How much dishonesty do you expect when interacting with people online?

            Probably a lot. The anonymity that the web can provide is notorious for facilitating deception in chat rooms and other virtual venues. Even when people present their real identities online, as they often do on social media or online dating websites, we doubt the veracity of much of what they say. When the psychologist Michelle Drouin asked people to estimate the percentage of people who were always honest on social media, the average answer was 2 percent. For online dating, it dropped to zero.
            This cynicism is mistaken. Despite the proliferation of blatantly false information in certain regions of the internet, research suggests that the content on many online platforms is remarkably trustworthy. In some cases, it may even be more trustworthy than communication over the phone or face-to-face.
            Consider online dating sites. In a 2008 study, the communication professor Catalina Toma and her colleagues found that about 80 percent of participants with online dating profiles lied about their height, weight or age — but usually only to a very small extent (less than one inch off on height and 0.55 years on age, on average). As she explained in a 2019 paper, online daters may tell small lies “to rectify shortcomings,” but they seldom lie “indiscriminately simply because technology makes lying effortless.”
            Something similar is true of the employment website LinkedIn. In a 2012 study by the communication researchers Jamie Guillory and Jeffrey Hancock, participants made either a traditional résumé, a LinkedIn profile that was publicly viewable or a LinkedIn profile that was viewable only by the researchers. It turned out that the rates of lying were roughly equal in all three groups (about three lies, on average, per résumé). LinkedIn résumés, however, were less deceptive when it came to the all-important matter of work experiences and responsibilities.
            Studies of texting and Facebook use have also found surprisingly low levels of dishonesty. A 2014 study showed that when people reviewed their 30 most recent text messages, 23 percent reported no deceptive texts, and a vast majority of the remaining people reported that 10 percent or fewer of their texts were deceptive.

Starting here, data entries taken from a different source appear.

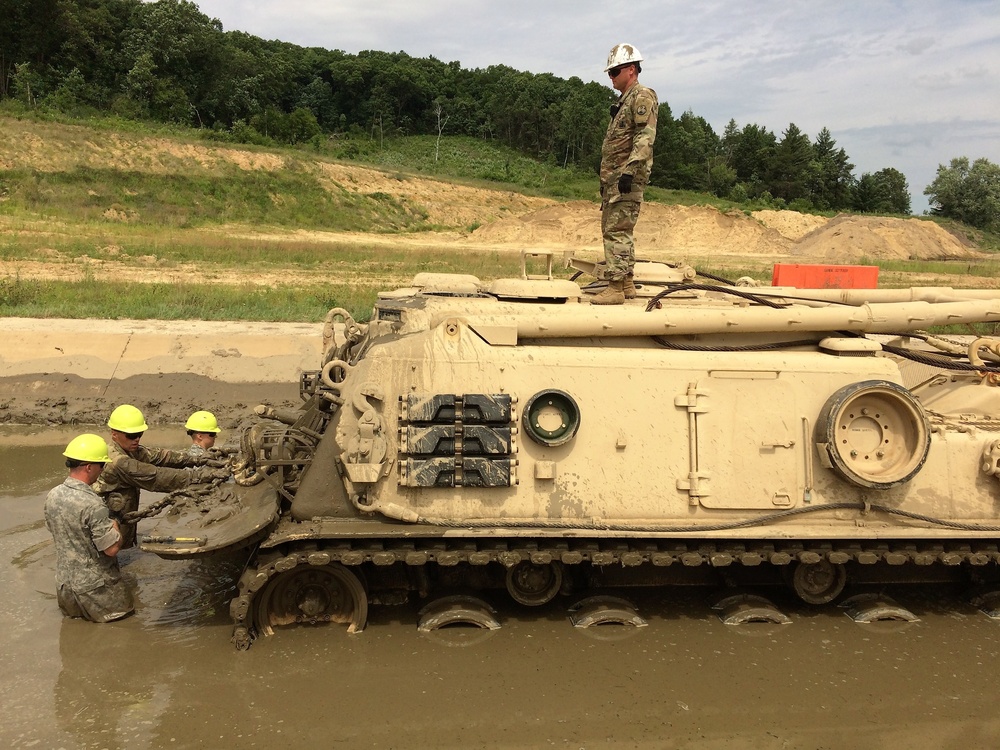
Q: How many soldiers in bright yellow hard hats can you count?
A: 3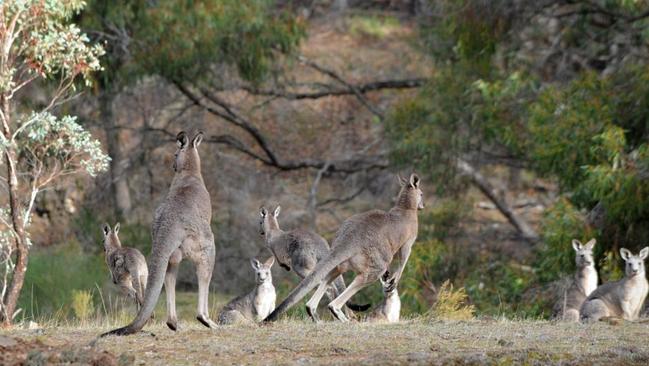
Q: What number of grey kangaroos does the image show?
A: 8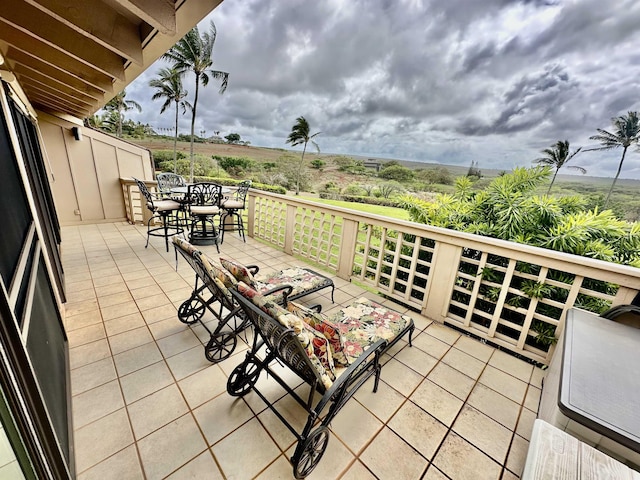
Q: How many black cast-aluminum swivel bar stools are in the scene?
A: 4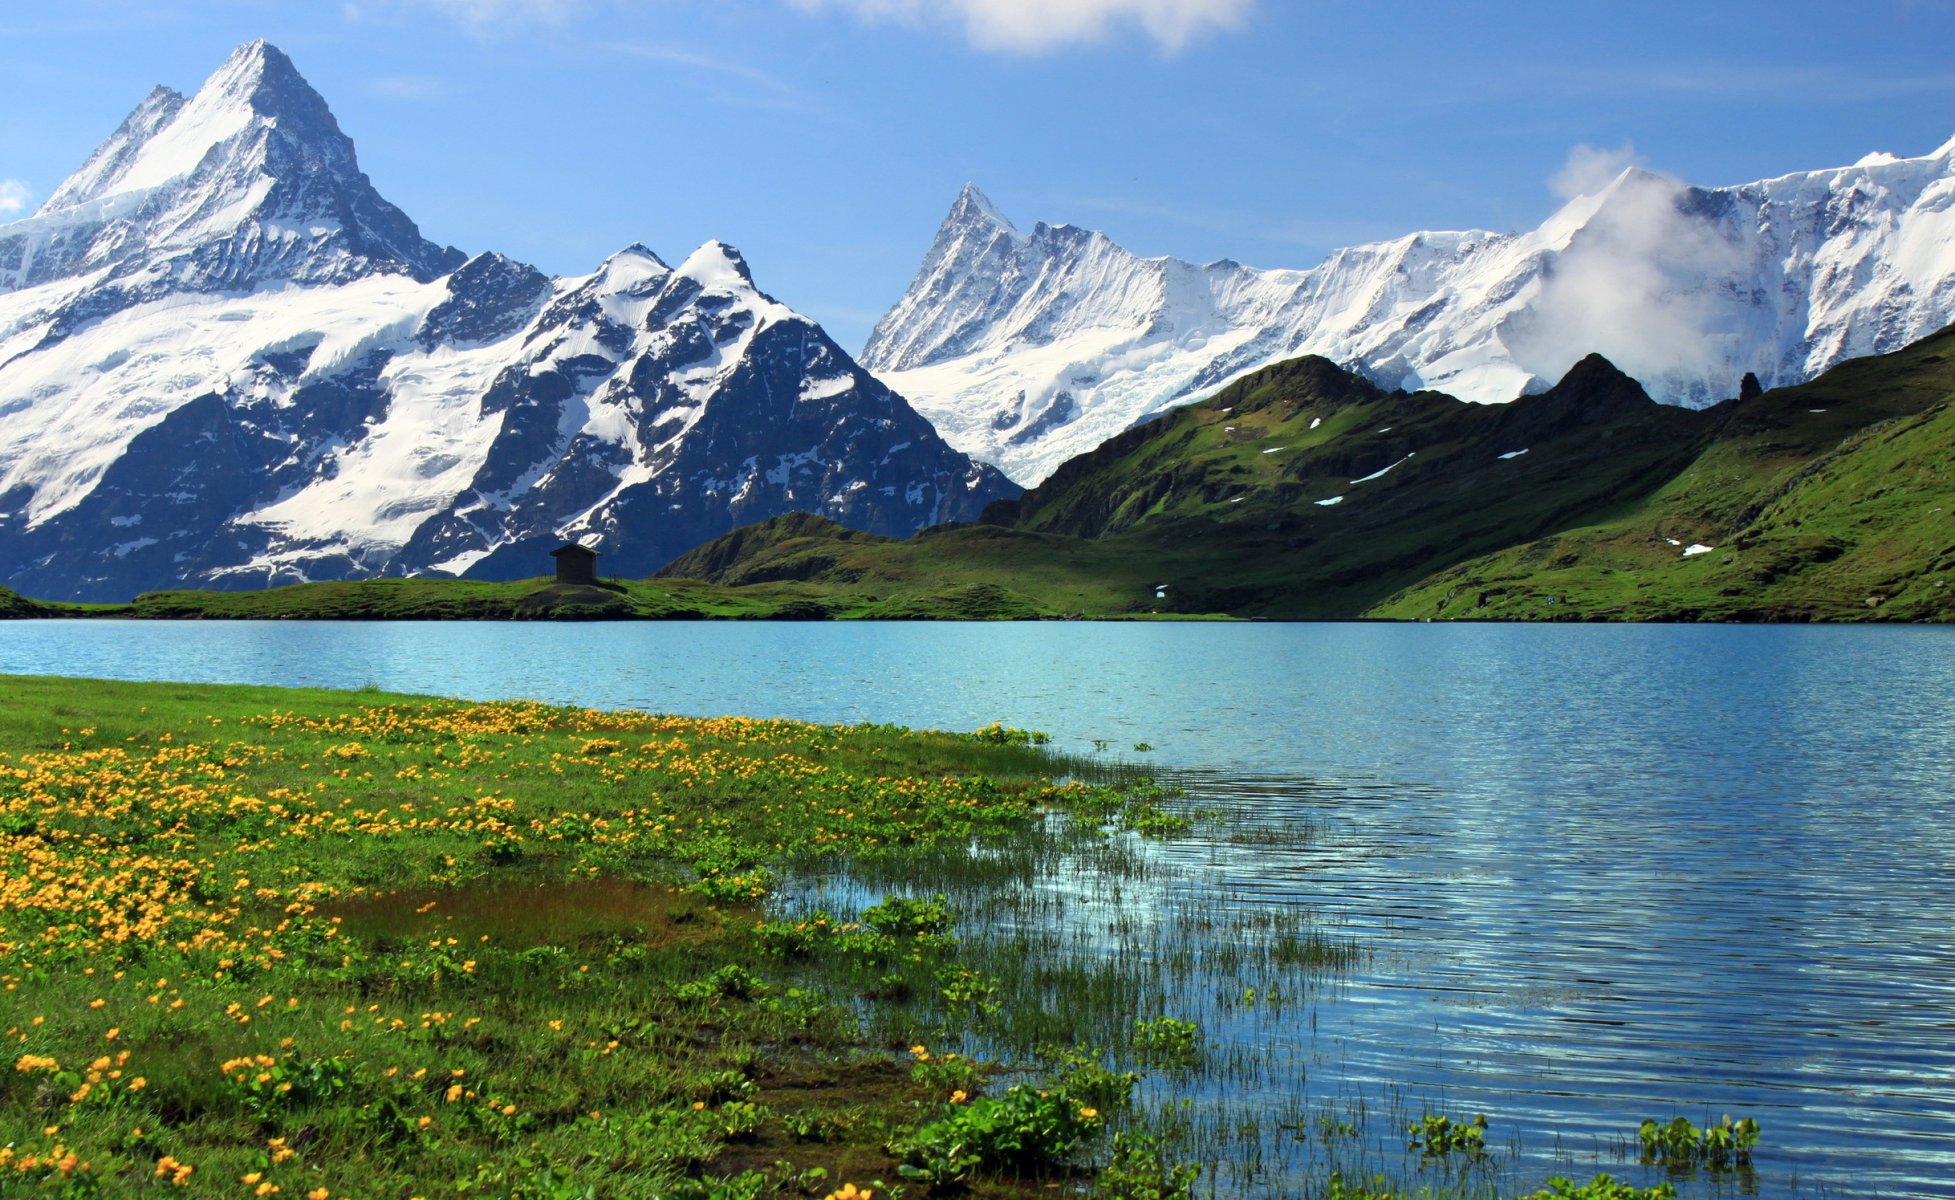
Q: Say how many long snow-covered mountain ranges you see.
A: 2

A 2010 study found that the personality traits presented on a user’s Facebook profile were very highly correlated with the user’s actual personality traits.
            What explains the low rates of dishonesty online? It could be, of course, that most of us are just honest people in general. But if that were true, deception would be rare in anonymous online settings, too, and it isn’t.
           
A more likely explanation is that when you identify yourself online, your behavior can become very publicly exposed. With a traditional résumé, for example, only a handful of people typically see it, and you might be tempted to slip in a falsehood or two. In contrast, hundreds of people could spot dishonest statements in a LinkedIn profile, including past employers and current colleagues.
            In such situations, lying online creates a heightened reputational risk. Most of us want to be thought of by others as honest people. That reputation matters for practical reasons — a significant lie on LinkedIn or a dating website could ruin a job opportunity or a first date — but most of us also care about how others view us, even apart from any tangible consequences.
            An additional, more subtle factor is that most of us want to think of ourselves as honest. In numerous cheating studies, for instance, a desire for an honest self-image has been used to explain why people often do not cheat nearly as much as they could, even when they know they won’t get caught.
            Why are our expectations about the trustworthiness of online communication so far off the mark? One explanation is that when we interact with others in person, we tend to think we can detect deception pretty accurately on the basis of auditory and bodily cues (though studies have shown that we cannot). Because we often lose the ability to read those cues on the internet, researchers have hypothesized that this makes us more suspicious of what people say online.
            It’s good news, of course, that deception online is not as widespread as we might expect. Yet there is a darker side to this story. If our reluctance to lie online is ultimately a function of preserving our image, then that truthfulness is motivated not by virtue but by self-interest. We are not caring about the truth for its own sake or caring about having authentic relationships with others or caring about treating people with dignity and respect. We are caring only about what will benefit us and keep our image intact.
            Even when it comes to wanting to think of ourselves as honest, this is not the same thing as wanting to be an honest person. It is about being able to tell ourselves a certain flattering story, regardless of whether it is true. That is just another way of serving our self-interest.
            An honest person does not only do honest things, like accurately representing herself on a dating website or Facebook. She also does them for the right reasons, which are about something larger than herself.
            So while there is surprisingly little deception on many online platforms, we may nonetheless be witnessing a failure of virtue, for there also does not appear to be much evidence of true honesty. Not that we expected there would be.